There's upside and downside to the above lineup. The upside is more consistency and reliability. That's the downside, as well, unfortunately. There's not a championship-caliber player like Delgado on the list, and none are likely to have a monster .300/.420/.600 season in them like Delgado might (keep in mind Delgado could have that kind of season in Florida, and you wouldn't know it once the park effect hits him).

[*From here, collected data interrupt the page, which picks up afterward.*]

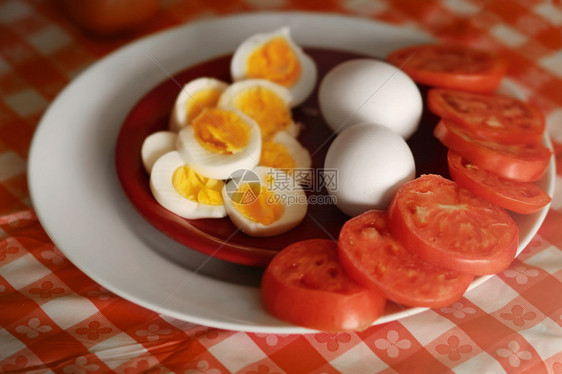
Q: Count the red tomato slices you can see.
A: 7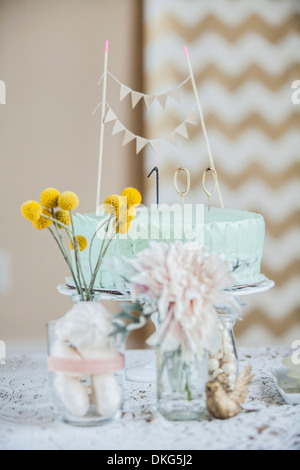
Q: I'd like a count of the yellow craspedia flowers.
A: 10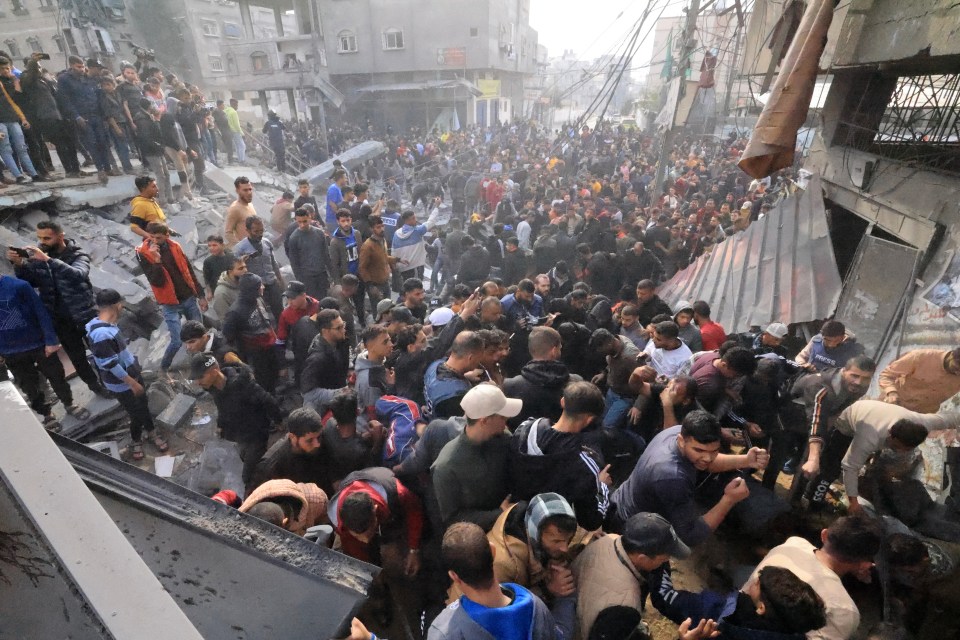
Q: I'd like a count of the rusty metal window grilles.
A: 1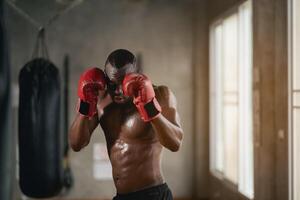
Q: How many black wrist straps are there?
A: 2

What does this mean? Mediocrity. The Jays aren't likely to be as bad as last year, but they're also not going to challenge the Yankees or Red Sox. Third or perhaps fourth place in the AL East seems all too likely in 2005. They've got spare parts to fill gaps, but the real value of those players may be in trade if one of them heats up. All of the above can't be played at the same time, so for now all they provide is potential and flexibility.